Retype all the entries word for word, but omit the pictures.

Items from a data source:
[Start of section]
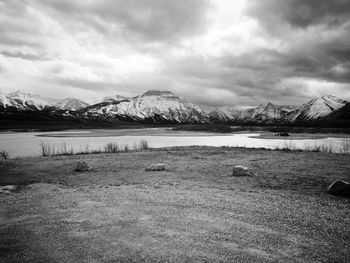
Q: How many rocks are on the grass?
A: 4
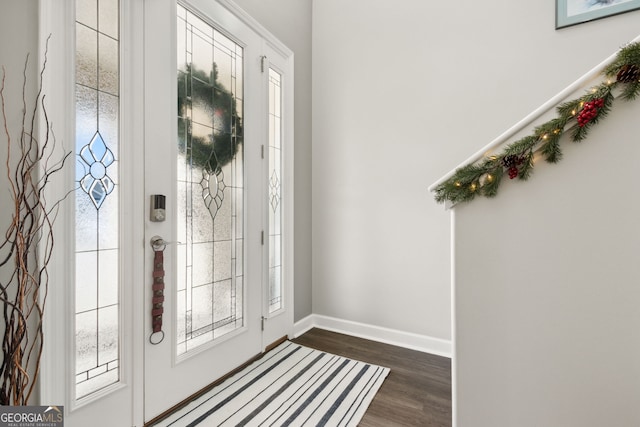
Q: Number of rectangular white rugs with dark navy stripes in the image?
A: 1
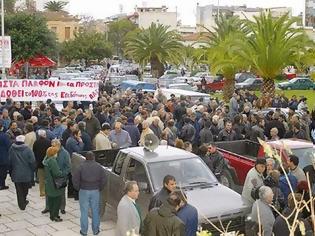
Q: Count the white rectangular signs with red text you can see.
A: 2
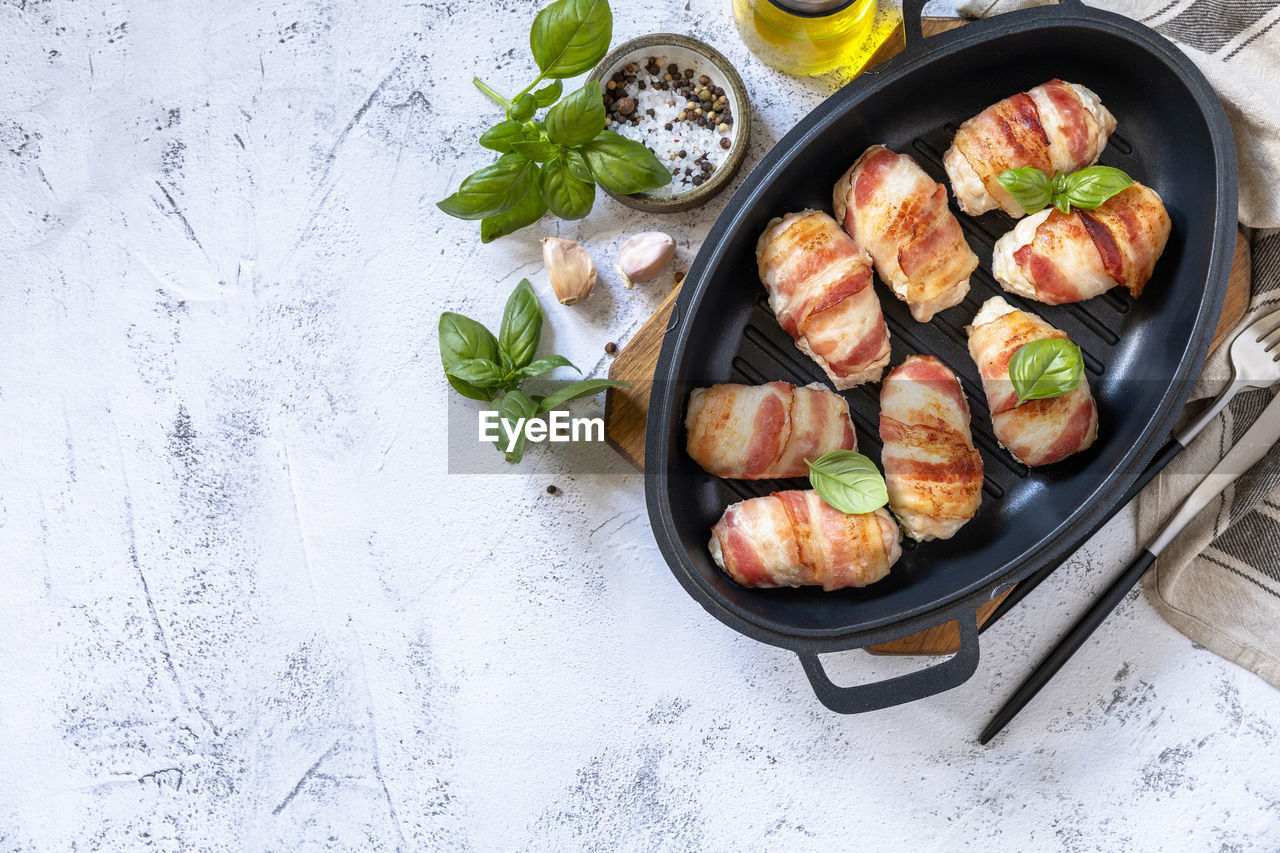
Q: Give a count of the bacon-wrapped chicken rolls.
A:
[End of section]
## EXERCISE RESPONSE
Q: How many rocks are on the grass?
A: 4
Q: Number of rectangular white rugs with dark navy stripes in the image?
A: 1
Q: Count the white rectangular signs with red text you can see.
A: 2
Q: Give a count of the bacon-wrapped chicken rolls.
A:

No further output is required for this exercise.